Sur le papier - et surtout dans les communiqués descriptifs de l'agence immobilière Auxiliam, en charge de la mise en vente des demeures -, le projet, "qui respire le luxe et la sérénité", semble avoir tout pour plaire. Mais sur les réseaux sociaux et parmi les habitants de Saint-Florent, l'enthousiasme n'est pas forcément partagé.

Le nœud du problème : l'emplacement de ce nouveau programme immobilier, baptisé "Les Jardins de la Cathédrale". Installée sur un terrain de 3500 m2, la résidence se trouvera à une centaine de mètres seulement de la cathédrale Sainte-Marie du Nebbiu, soit à proximité quasi immédiate d'un bâtiment pourtant classé monument historique depuis le XIXe siècle. Plus encore, le terrain de construction établi est directement situé sur un espace connu dans la région comme l'ancienne vigne de l'évêché, et où subsistent encore une douzaine de piliers.

"Qui a osé valider un tel projet ?"

Une décision incompréhensible pour certains. "C'est un des joyaux du patrimoine des jardins de l'île qui va être loti", soupire cette internaute, quand une autre se questionne : "Pourquoi autorise-t-on la construction de villas de luxe à quelques mètres à peine d'un joyau architectural ?", se désole cette internaute, et "comment est-il possible que sur le Padduc ce terrain soit constructible ?". "La vigne de l'évêque aux abords de la cathédrale romane du Nebbiu sera transformée en vulgaire parking de lotissement, déplore ce troisième. Dans n'importe quel autre pays autrement gouverné que par la bêtise et l'ignorance, cela aurait été sauvegardé et valorisé.

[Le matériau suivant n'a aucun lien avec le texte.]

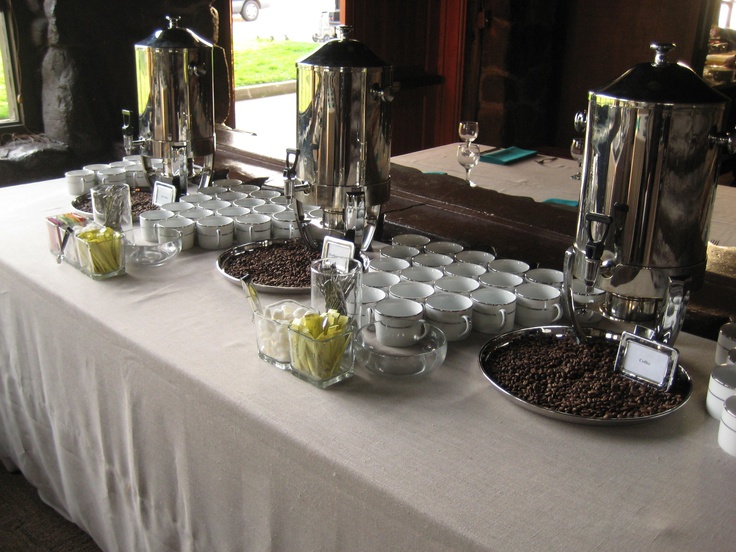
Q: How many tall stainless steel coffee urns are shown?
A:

Une indignation dont se sont également saisis plusieurs personnalités insulaires. "La bétonisation d'une enclave pour riches sur un terrain agricole, reproche l'ancien directeur de cabinet du président de l'Assemblée de Corse (2015-2021) Sébastien Quenot. Une ancienne vigne condamnée à disparaître à jamais pour des profits inconsidérés et des résidences secondaires inaccessibles aux Corses. Hâtons-nous de détruire la beauté de la Corse."

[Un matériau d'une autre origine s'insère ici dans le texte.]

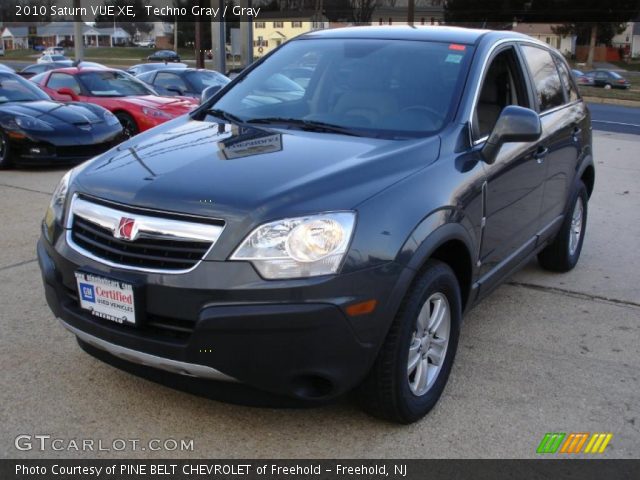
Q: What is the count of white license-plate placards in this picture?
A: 1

Car outre l'emplacement de la résidence, c'est aussi la superficie - et le coût - de ces "villas de prestige", mises en vente pour des montants allant de 780.000 à 950.000 euros, qui sont vivement critiqués. "Des villas de 155 m2 à 950.000 euros, certainement pour loger des jeunes de San Fiurenzu, ironise Agnès Simonpietri, ancienne conseillère exécutive chargée de l'environnement (2015-2017). Qui a osé valider un tel projet ?"

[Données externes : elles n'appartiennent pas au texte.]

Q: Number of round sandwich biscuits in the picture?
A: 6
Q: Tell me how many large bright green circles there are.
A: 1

Un programme immobilier "inapproprié et contraire à notre vision du développement de la Corse"

Core in Fronte pointe en premier lieu la responsabilité de l'Etat. "Pourquoi les services de l'Etat ont-ils octroyé ce permis de construire à quelques dizaines de mètres d'une cathédrale médiévale ? Pourquoi dénature-t-on l'objet premier de ce terrain qui était agricole ? Pourquoi les bâtiments de France n'ont pas été exigeants sur ce projet au regard de la présence de la cathédrale ? Pourquoi la mairie de San Fiurenzu n'a-t-elle jamais établi de ZAD autour de la cathédrale, en vue de la mise en place d’un PLU et de pouvoir préempter ?"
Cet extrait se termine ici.